# Should I tell my stbxw that that I know about her infidelity?



## hamati (Dec 6, 2011)

I've posted before that my wife kicked me out one day seemingly out of the blue arguing I had a secret vasectomy and I wasn't willing to give her children. We've been separated for 6 weeks now and she has filed for divorce.

A month after she kicked me out I found through a mutual friend that she's dating another man and is very excited. This is posted on her FB wall. I still have not been served divorce papers.

Should I tell her I know about the OM and that she better no get pregnant until the divorce is final?. Or would this just give her the satisfaction of hurting me more?.

We had no children and the deed of the house is in her name. Or should I let my lawyer handle it?
_Posted via Mobile Device_


----------



## Jellybeans (Mar 8, 2011)

She better not get pregnant til the divorce?

Seriously? No, don't say that to her. Do tell her though, you know she's having an affair.

If she wants out, let her go. You have no kids, make a quick clean surgical cut.
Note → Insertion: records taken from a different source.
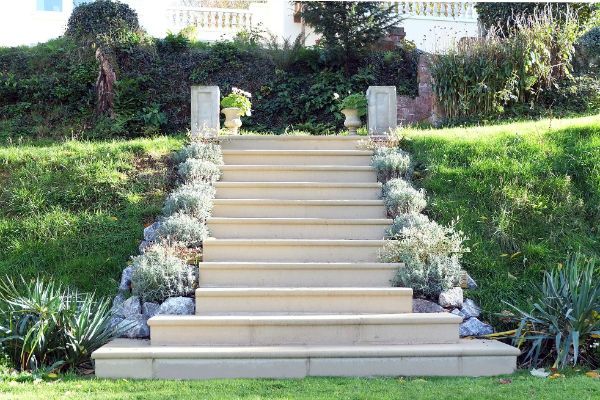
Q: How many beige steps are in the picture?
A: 11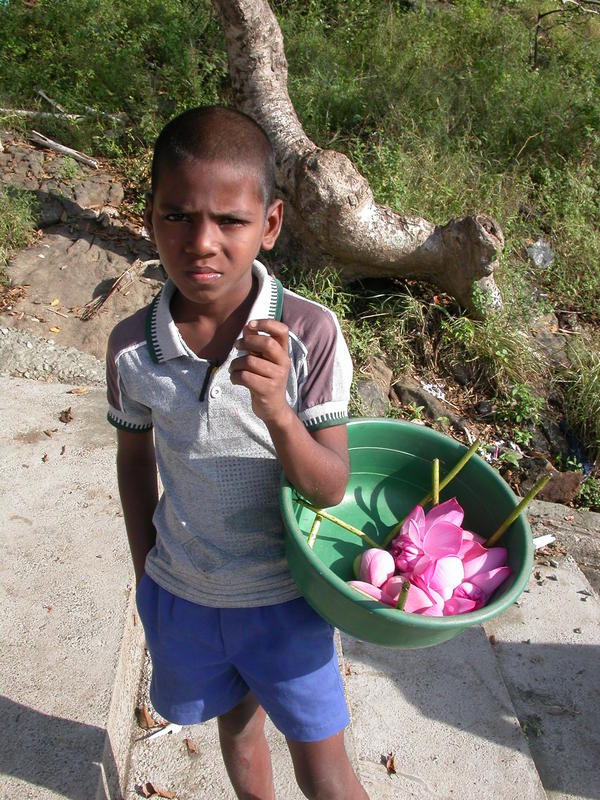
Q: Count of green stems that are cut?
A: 6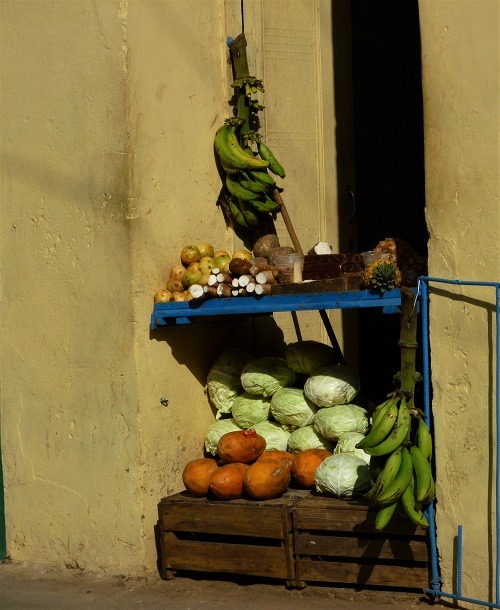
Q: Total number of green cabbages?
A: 12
Goodbye. 

GET A LAWYER


----------



## Blindasabat (Nov 29, 2011)

If you don't have kids its just like breaking up with legal papers
_Posted via Mobile Device_


----------



## EleGirl (Dec 3, 2011)

Did you get a vasectomy? It's a strange thing to accuss someone of.
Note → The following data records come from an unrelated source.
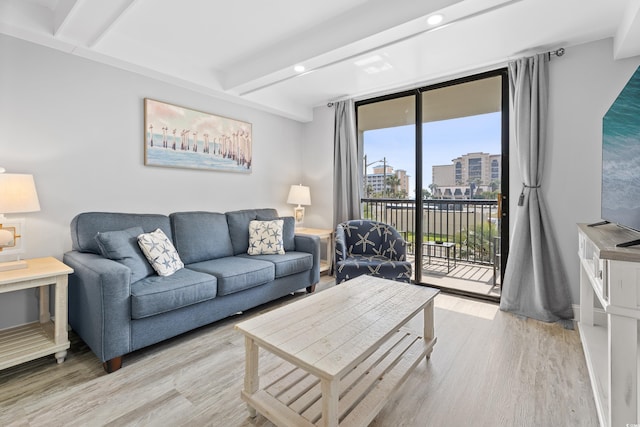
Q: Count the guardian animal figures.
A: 0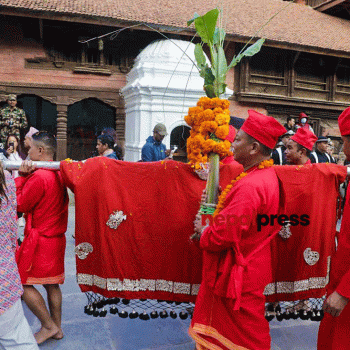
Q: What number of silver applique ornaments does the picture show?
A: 4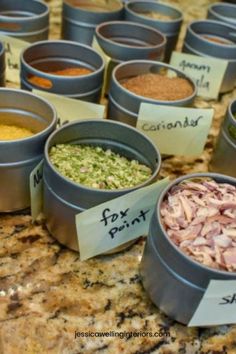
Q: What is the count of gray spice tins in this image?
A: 13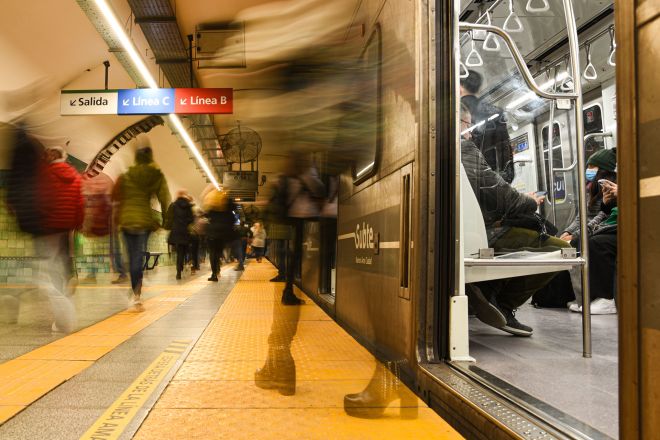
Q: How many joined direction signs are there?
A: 3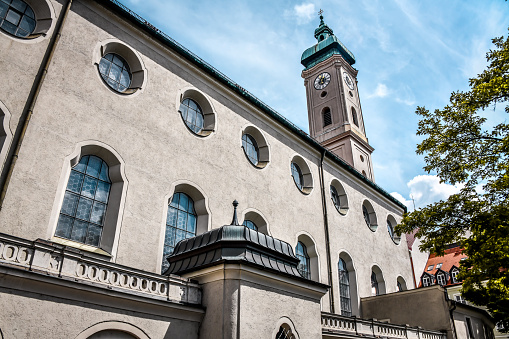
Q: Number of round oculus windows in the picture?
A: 8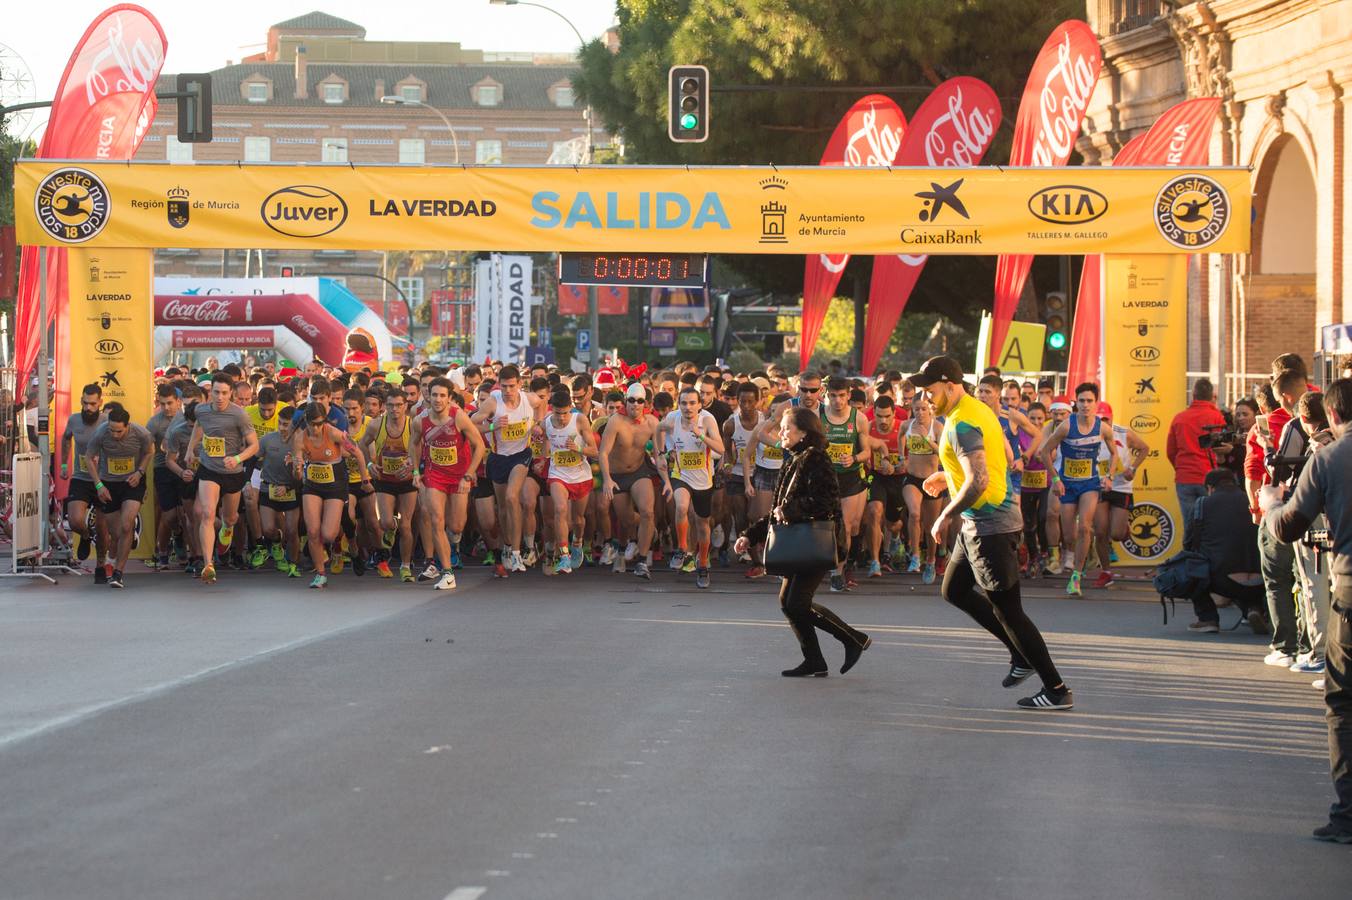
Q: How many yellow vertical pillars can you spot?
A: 2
It sounds like your wife wants to have a baby and will do whatever it takes to get pregnant. If your wife gets pregnant while you are married, by law it's your baby and you will have to pay child support.
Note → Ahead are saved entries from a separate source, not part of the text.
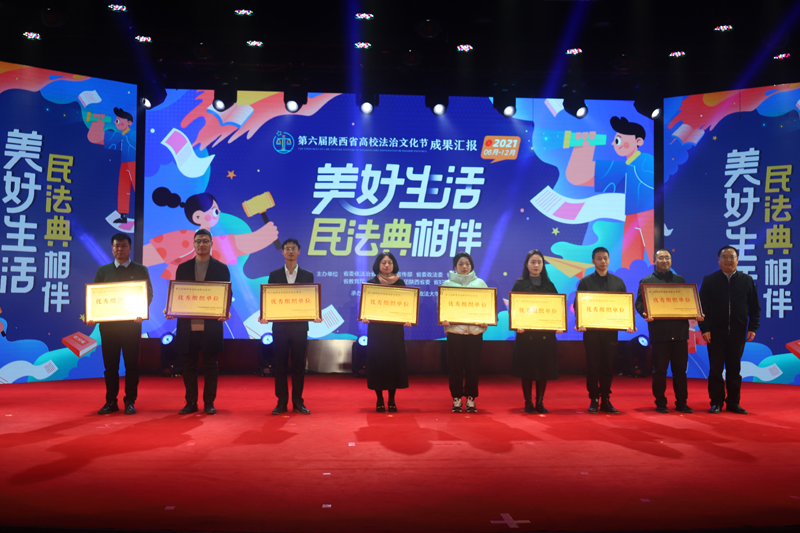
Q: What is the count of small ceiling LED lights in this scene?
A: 12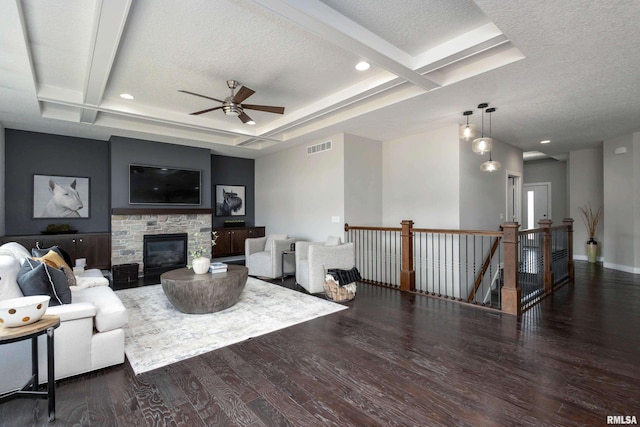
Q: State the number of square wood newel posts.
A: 4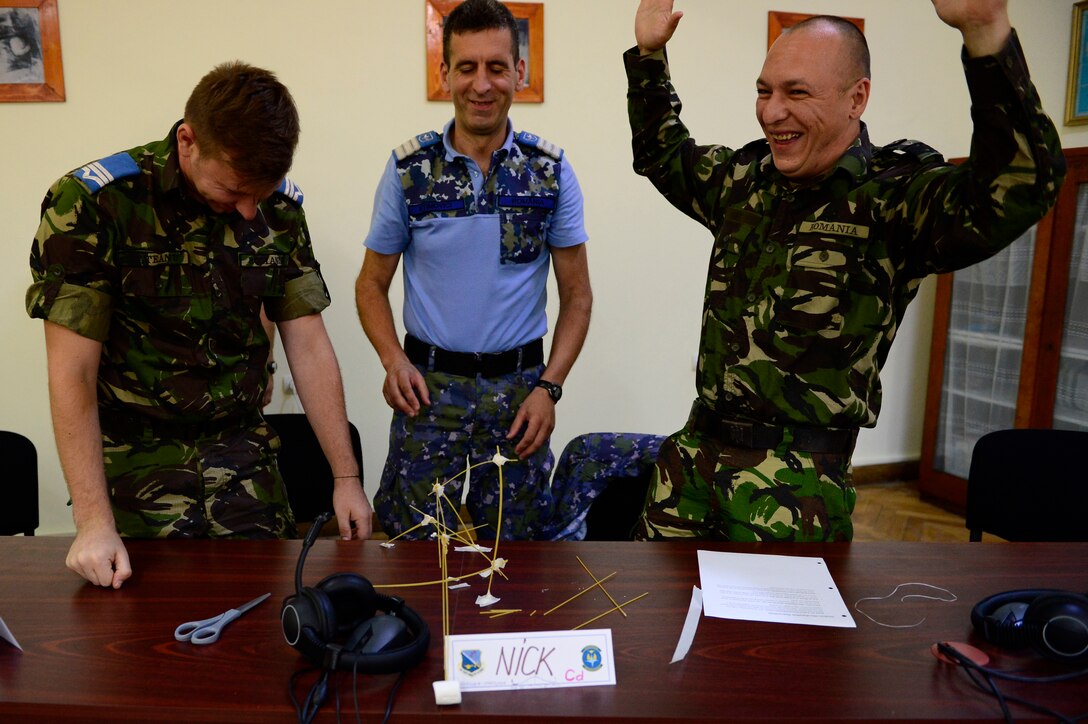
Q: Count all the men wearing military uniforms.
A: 3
Go see an attorney NOW. Once the divorce papers are filed and it's clear that you are legally separated it would be hard for her to hit you up for child support should she get pregnant.

See an attorney and protect yourself.


----------



## hamati (Dec 6, 2011)

I did not get a vasectomy, I guess it comes from her obsession of getting pregnant at any cost.

She already filed, its been 6 weeks since we separated. I know she is seeing someone else. 

I'm afraid she will get pregnant before I get served and I maybe stuck proving that the child is not mine.


----------



## Dadof3 (Mar 14, 2011)

Maybe you ought to file your own papers then, so she is served. Counterfile.


----------



## the guy (Aug 3, 2010)

Get a lawyer, and prodect your self. I suggest you keep your game plan and what you now know to your self and the lawyer.

Never reveal your game plan, it will only give her time to come up with a counter plan. leave her in the dark until you and your lawyer have all your ducks in a row and you arecompletely protected. Then drop the bomb, leaving her to scrample and *try* to come up with a defence, by whitch it will be to late for her.

Telling her any thing now, will only lead to complicating your efforts to come out ahead of all her crap.


----------



## aug (Aug 21, 2011)

hamati said:


> I did not get a vasectomy, I guess it comes from her obsession of getting pregnant at any cost.
> 
> *She already filed, its been 6 weeks since we separated. I know she is seeing someone else.
> *
> I'm afraid she will get pregnant before I get served and I maybe stuck proving that the child is not mine.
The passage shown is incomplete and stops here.